The following types of experiments are not typically within scope of Category 2 research because the outcomes or actions typically do not result in the enhancement of a pathogen’s transmissibility or virulence or a disruption of the effectiveness of pre-existing immunity resulting in a PEPP as outlined in Section 4.2 of the DURC-PEPP Policy. However, researchers are expected to exhibit vigilance and evaluate research in case unexpected results warrant Category 2 review for the development, use, or transfer of a PEPP.

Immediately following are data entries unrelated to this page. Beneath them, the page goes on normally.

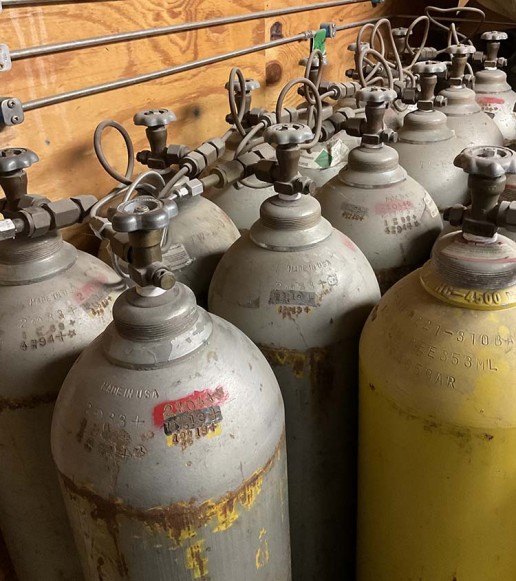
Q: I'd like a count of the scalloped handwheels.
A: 13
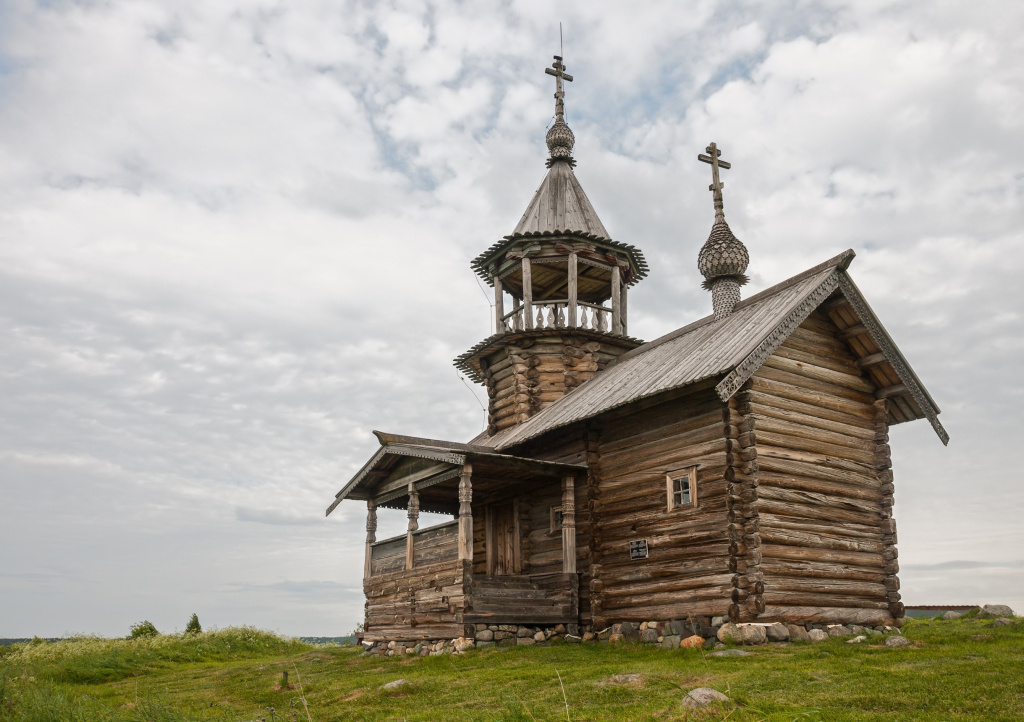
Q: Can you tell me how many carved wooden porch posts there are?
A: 4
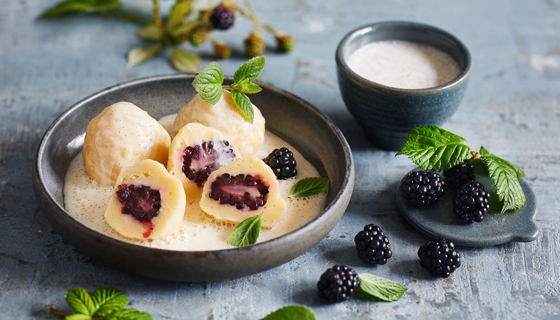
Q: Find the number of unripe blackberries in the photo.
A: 4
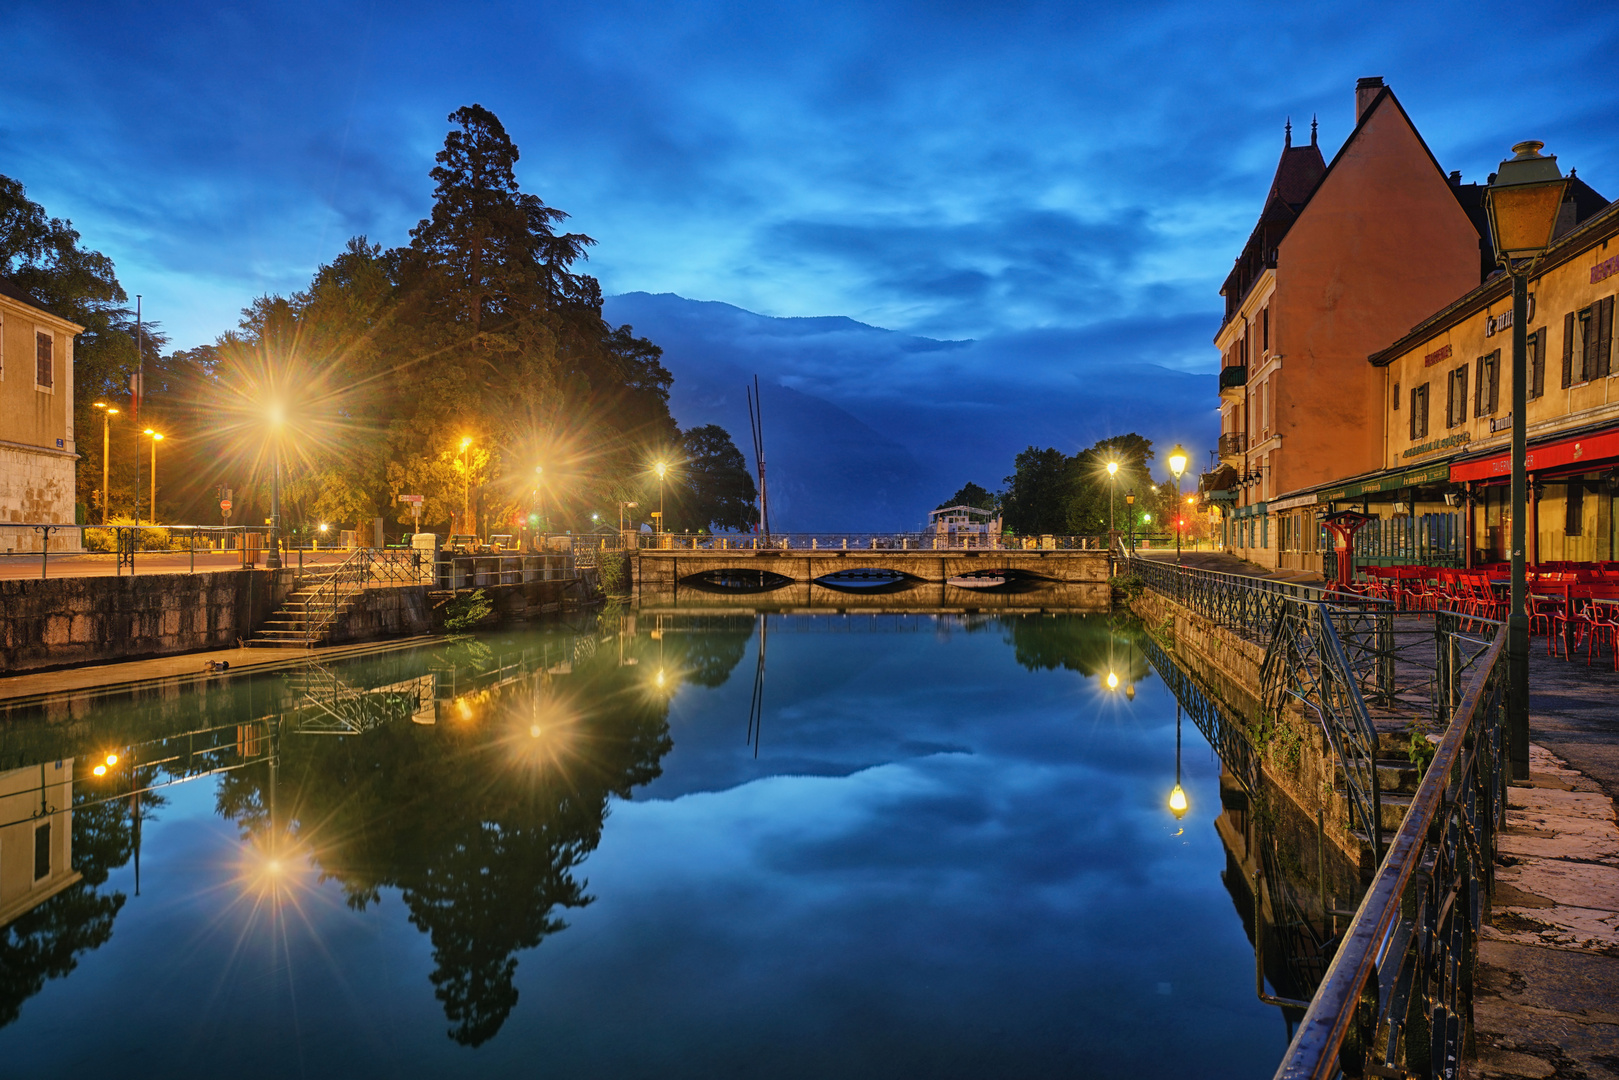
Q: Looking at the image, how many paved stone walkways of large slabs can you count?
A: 1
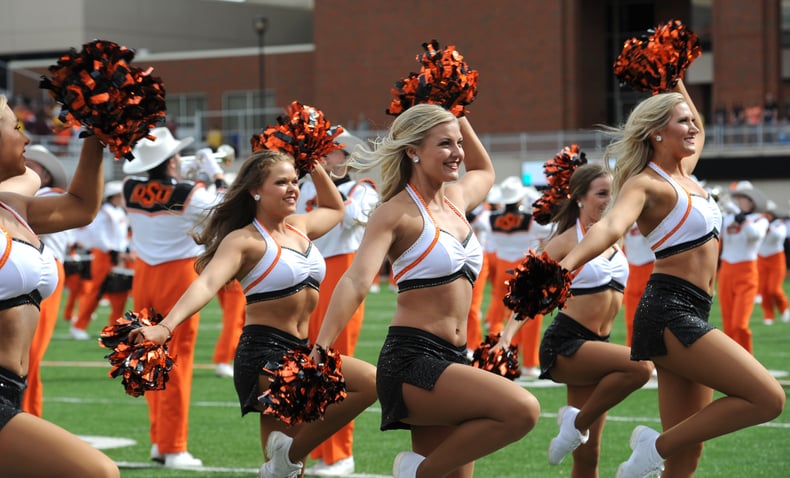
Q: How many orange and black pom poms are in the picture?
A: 9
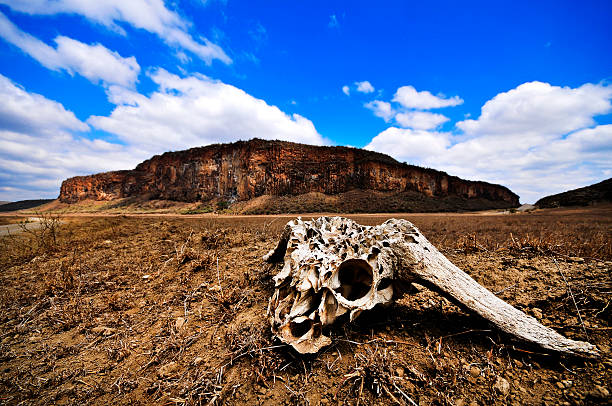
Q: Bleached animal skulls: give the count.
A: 1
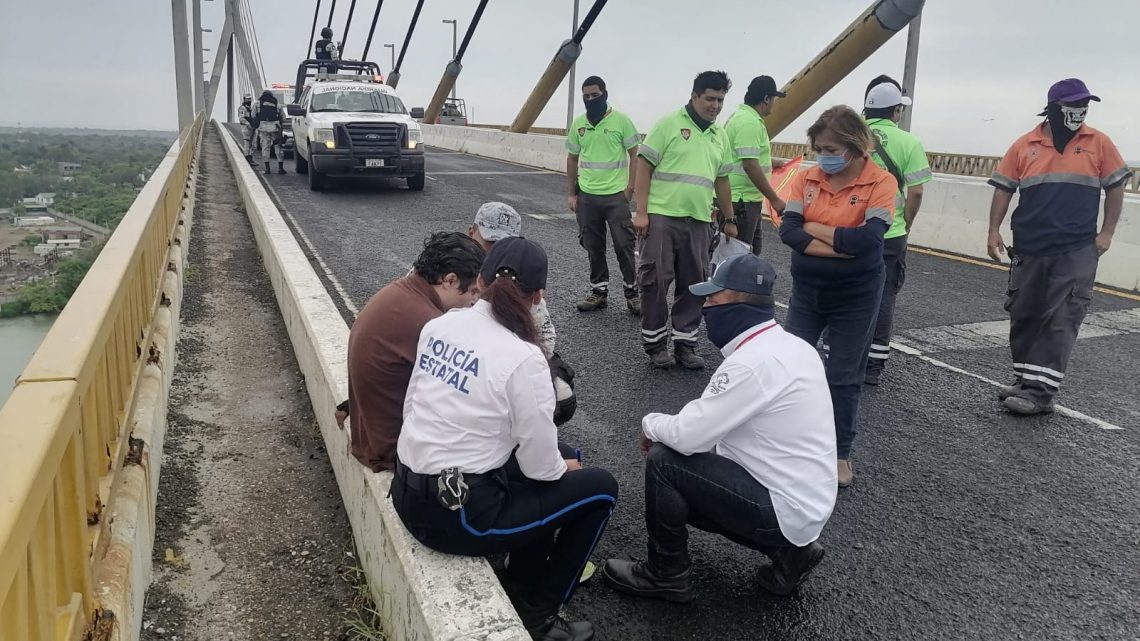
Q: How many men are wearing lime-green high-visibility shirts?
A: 4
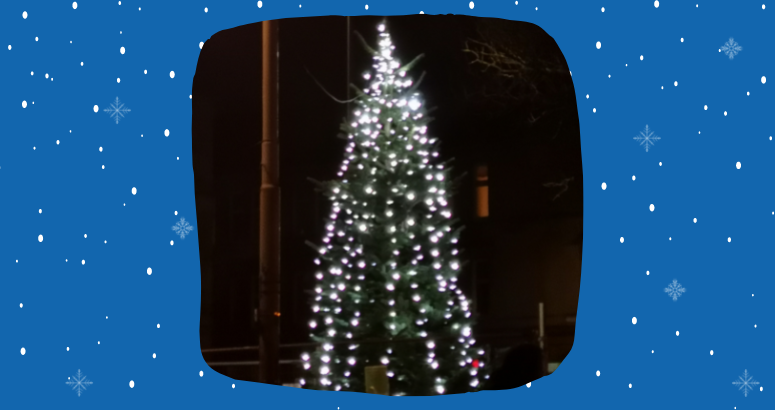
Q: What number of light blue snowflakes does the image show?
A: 7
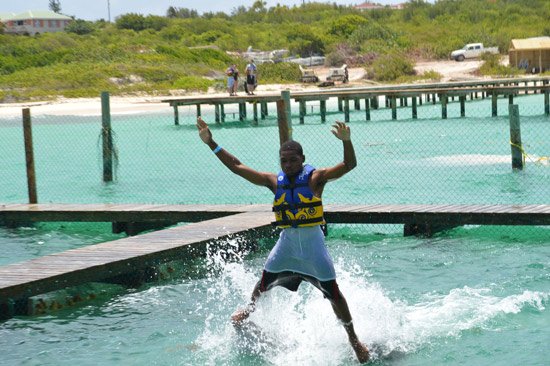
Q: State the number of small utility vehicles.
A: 2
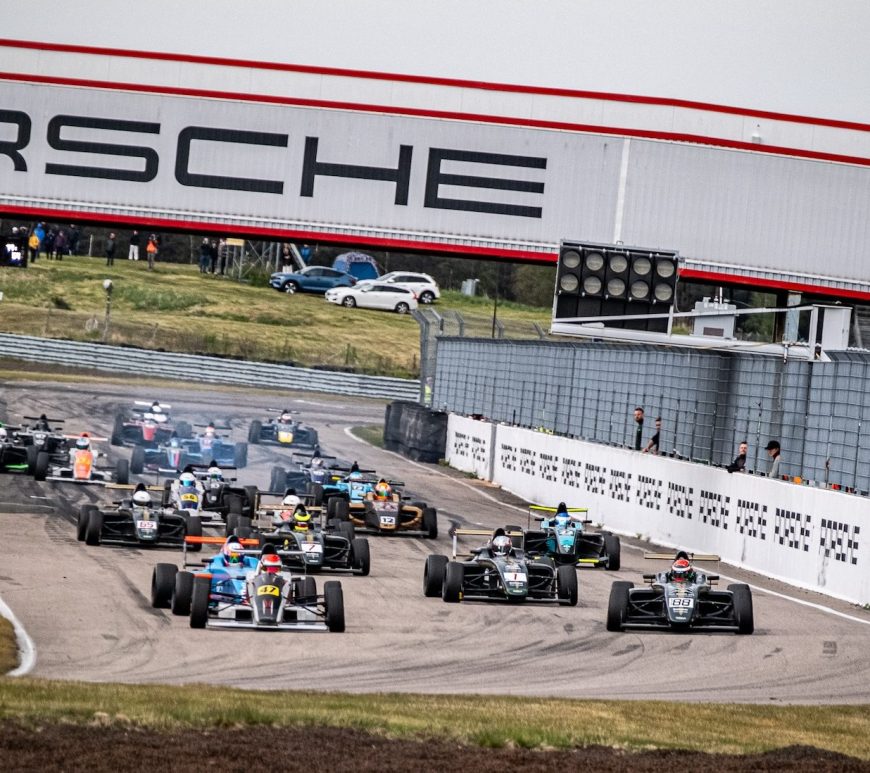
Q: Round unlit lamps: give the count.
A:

Surveillance activities, including collection of diagnostic and clinical specimens, sampling, sequencing, and basic viral characterization, in which the pathogen is not modified via genetic manipulation or laboratory adaptation to enhance transmissibility or virulence in humans.

1. Research on evaluating, testing, and/or producing vaccines and related biologics such as immunoglobulins and the generation of high-growth strains.
2. Experiments focused on evaluating and developing antivirals, including monoclonal antibodies, for treatment or prevention of disease caused by circulating human viruses.